_ASSIGNMENT:_ Lines with the string "many" are to be identified in the listing and copied.

_PROVIDED RECORDS:_
====

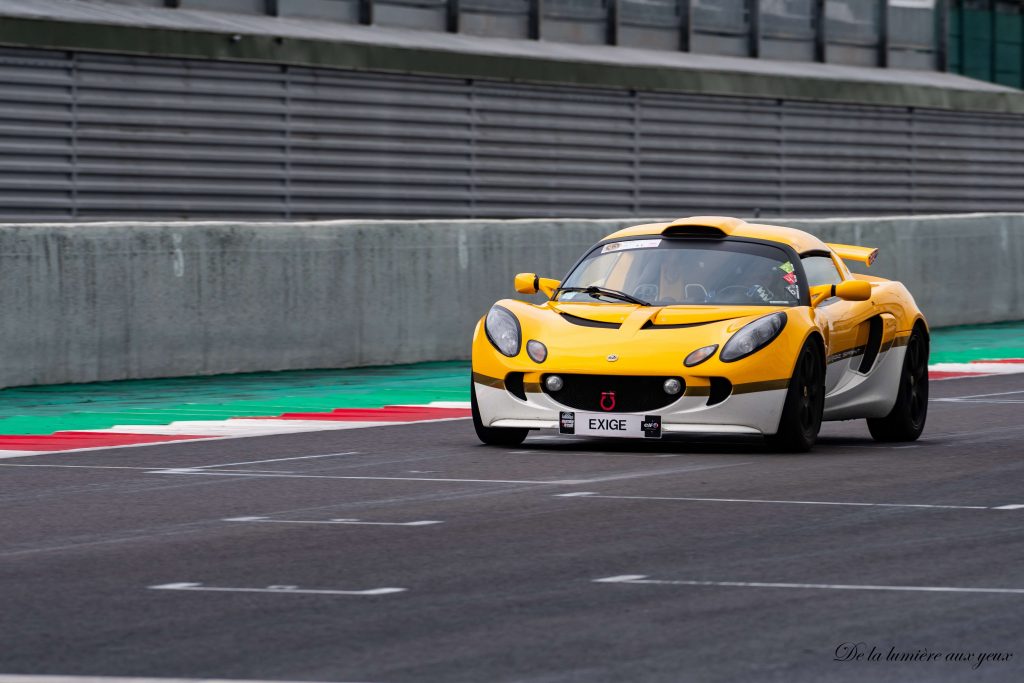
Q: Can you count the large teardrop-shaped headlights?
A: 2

====

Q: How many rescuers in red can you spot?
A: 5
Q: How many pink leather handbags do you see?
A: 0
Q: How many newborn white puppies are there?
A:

====

_RESULT OF THE TASK:_
Q: How many rescuers in red can you spot?
Q: How many pink leather handbags do you see?
Q: How many newborn white puppies are there?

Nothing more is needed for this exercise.